#cpp #competitive #programming #amalgamation

app cpp-amalgamate

cpp-amalgamate recursively combines C++ source files and the headers they include into a single output file

1 stable release

Uses new Rust 2021

1.0.0 Nov 17, 2021

#145 in Development tools

MIT license

792 lines


Build status

cpp-amalgamate recursively combines C++ source files and the headers they include into a single output file. It tracks which headers have been included and skips any further references to them. Which includes are inlined and which are left as is can be precisely controlled.

It originated as an automated way to inline pre-written snippets when submitting to competitive programming sites such as Codeforces or AtCoder. Since then, it has been generalized and might be useful in other contexts as well.

Features & limitations

When provided with one or more source files and accompanying search directories for includes, cpp-amalgamate will concatenate the source files and recursively inline all include statements it can resolve using the given search directories (or from the current directory, for #include "..."). While, by default, all resolvable includes are inlined, this can be controlled using the --filter* family of options. It can also insert corresponding #line num "file" directives which allows compilers or debuggers to resolve lines in the combined file back to their origin.

However, cpp-amalgamate does not interpret preprocessor instructions beyond #include. This notably means that it cannot understand traditional header guards using #if instructions. Instead, cpp-amalgamate assumes that every header should be included at most once, as if it was guarded by a header guard or #pragma once. It does detect #pragma once instructions and removes them, as these cause warnings or errors when compiling the combined file with some compilers.
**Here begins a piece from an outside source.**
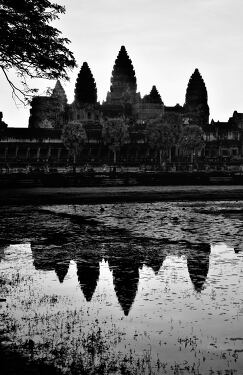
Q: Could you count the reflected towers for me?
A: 5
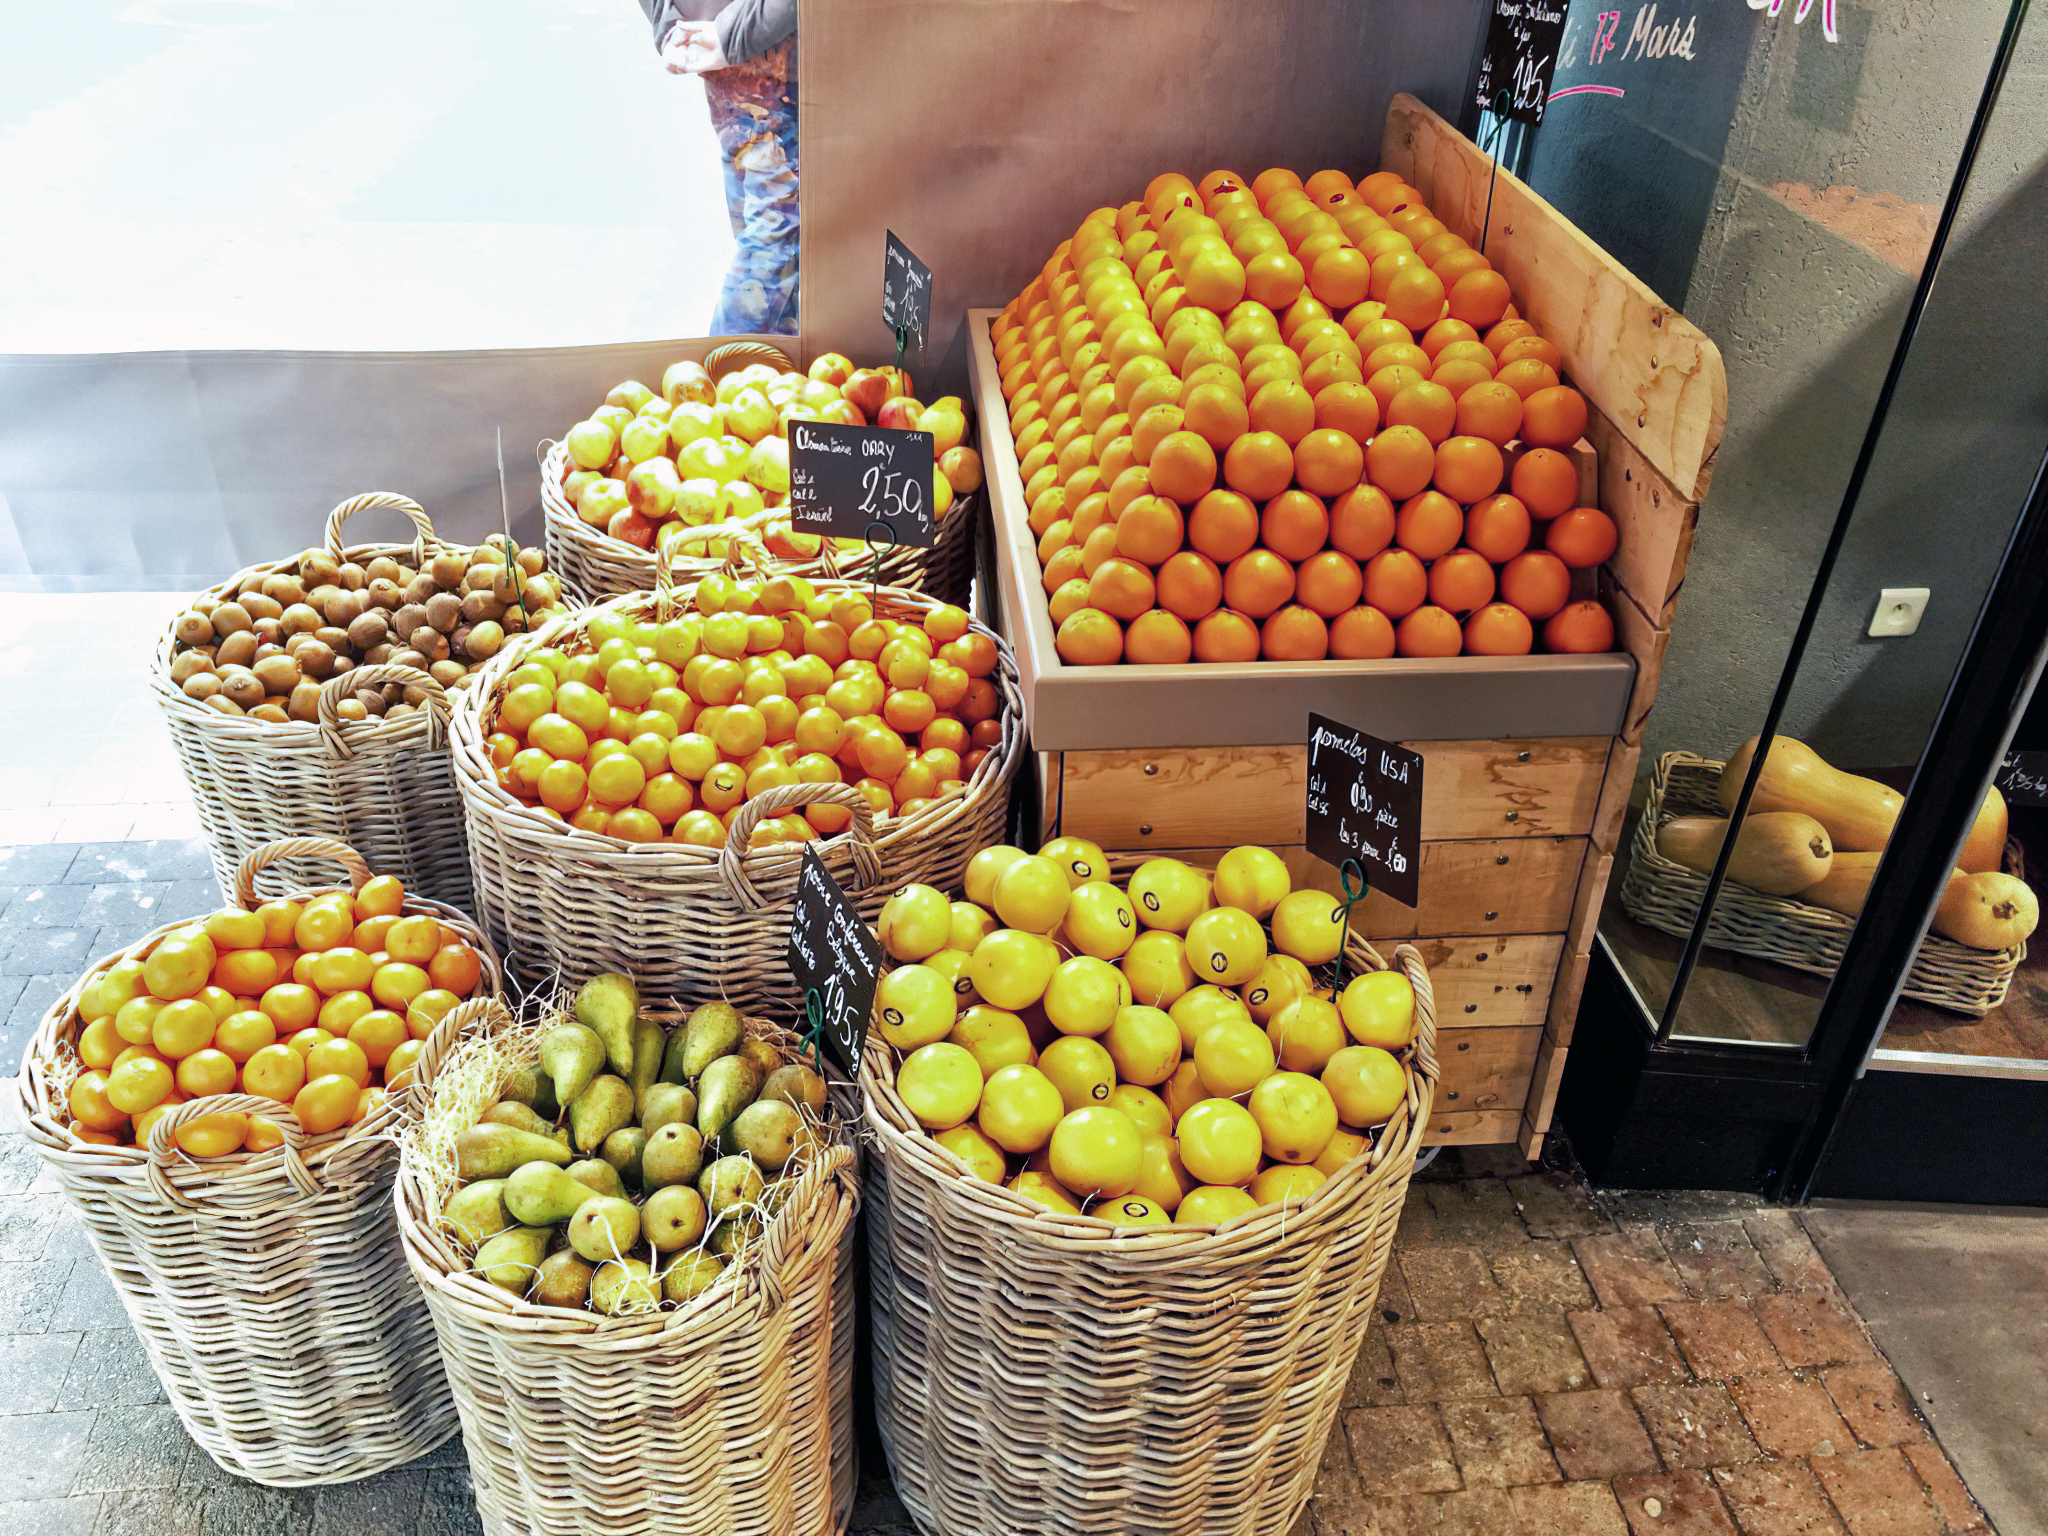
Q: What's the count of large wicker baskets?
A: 6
This simplified behavior also might cause problems if #include statements themselves are inside #if blocks. If the same header is referenced inside two separate #if blocks, it will only be expanded in the former while the latter #include will be removed.


The basic invocation for cpp-amalgamate is

cpp-amalgamate [options] source-files...

To specify search directories, use -d/--dir. You can also use --dir-quote or --dir-system for search directories that should only be used for quote (i.e., #include "...") or system includes (i.e., #include <...>). Note that cpp-amalgamate does not use any search directories by default!
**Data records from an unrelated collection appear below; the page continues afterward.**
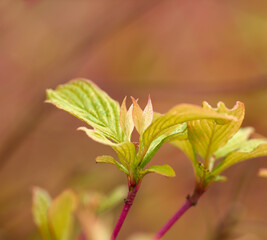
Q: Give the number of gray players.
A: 0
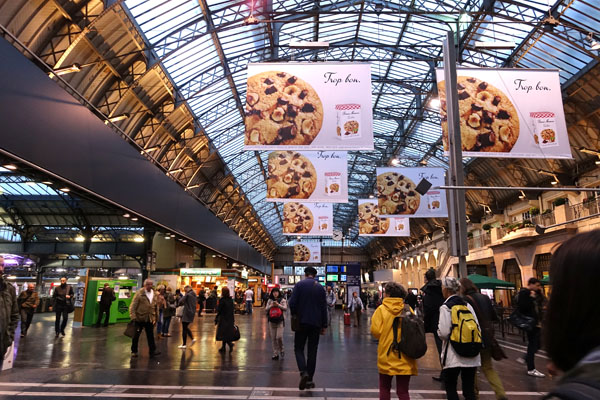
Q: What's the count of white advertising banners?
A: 7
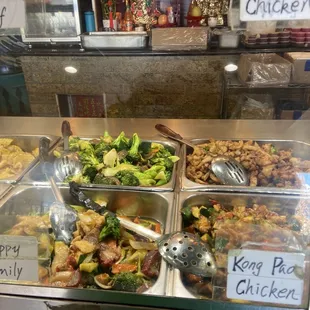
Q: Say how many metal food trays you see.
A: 5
Using -f/--filter, you can specify globs for includes that should not be inlined. As with search directories, --filter-quote and --filter-system are versions only applicable to one type of include. Globs can be inverted with a leading !, causing matching headers to be inlined even if a previous glob excluded them. Globs are evaluated in order, with the last matching glob determining whether a header is included or not. By default (i.e., if no glob matches), all headers are inlined.

Note that these globs are applied to the absolute path of the header with all symbolic links resolved. This means that often a ** fragment will be necessary, which matches any number of path entries. That is,

  • ** matches any file,
  • **/*.hpp all files with the extension .hpp,
  • and /usr/local/include/** all files in /usr/local/include.
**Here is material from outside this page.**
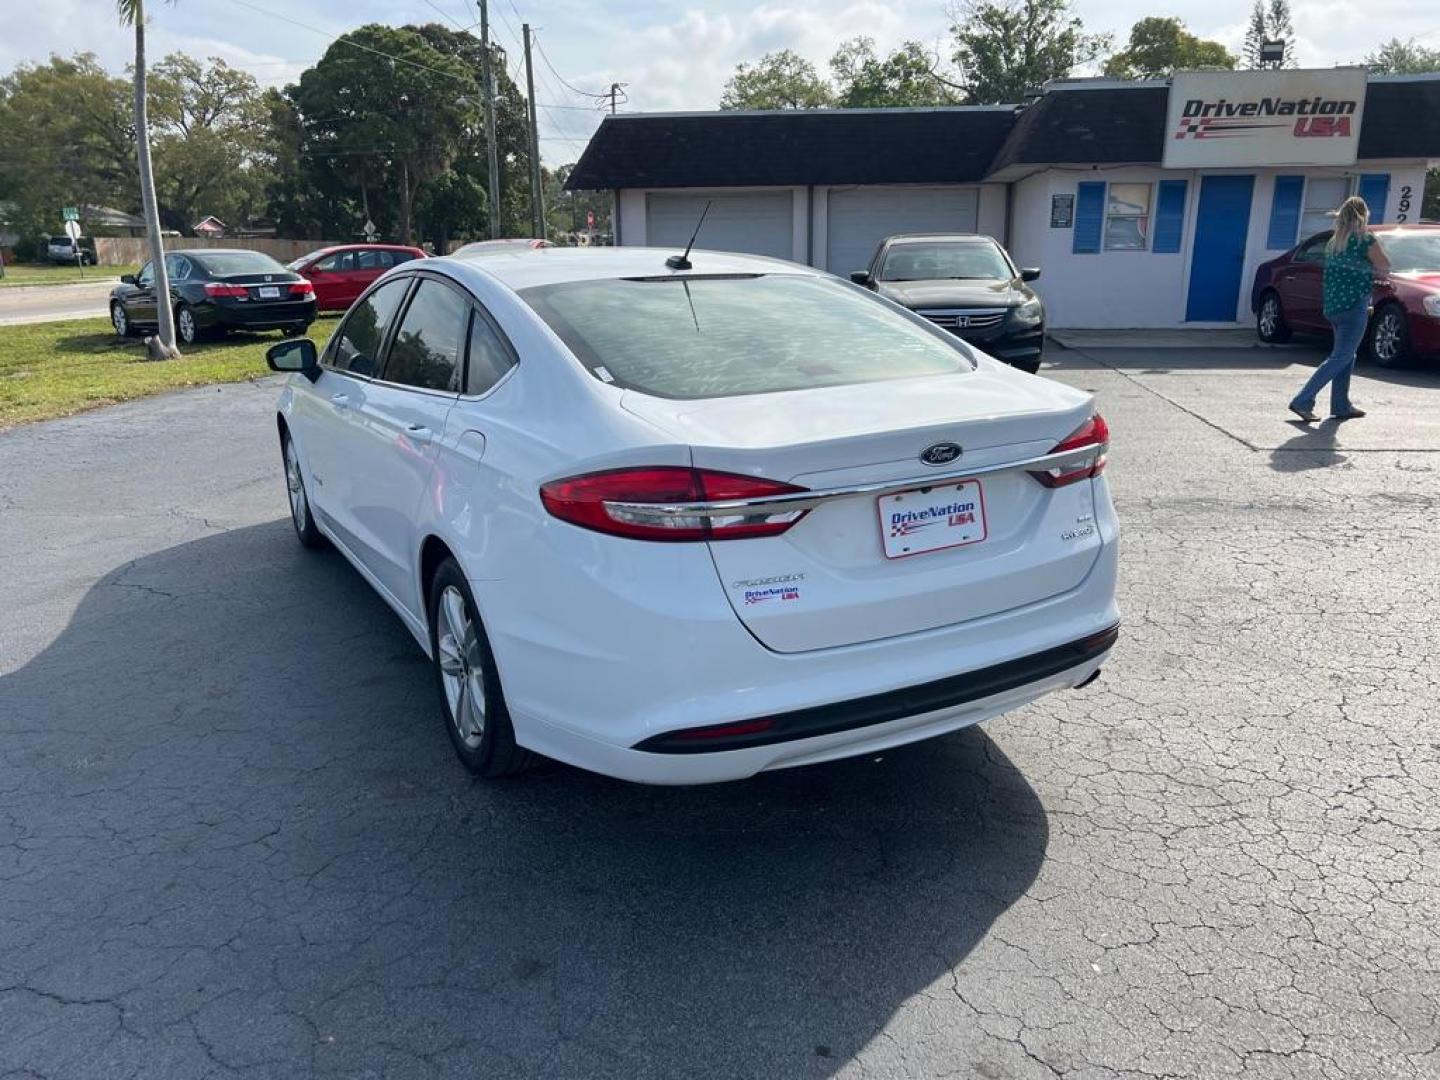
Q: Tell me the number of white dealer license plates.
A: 2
For the full details on the supported syntax, check the globset documentation.


Other flags supported by cpp-amalgamate are:

  • -o/--output: Write the combined source file to a file rather than the standard output.
  • --line-directives: Add #line num "file" directives to the output, allowing compilers and debuggers to resolve lines to their original files.
  • -v/--verbose and -q/--quiet: Increase or decrease the level of log messages shown. By default, only warnings and errors are shown.
  • --unresolvable-include: Specifies what is done when an include cannot be resolved. Possible values are error, warn, and ignore, with the latter being the default. This can be useful to assert that all includes end up inlined Also available as --unresolvable-quote-include and --unresolvable-system-include.
  • --cyclic-include: Specifies how a cyclic include is handled. Supports the same values as --unresolvable-include except with error as the default.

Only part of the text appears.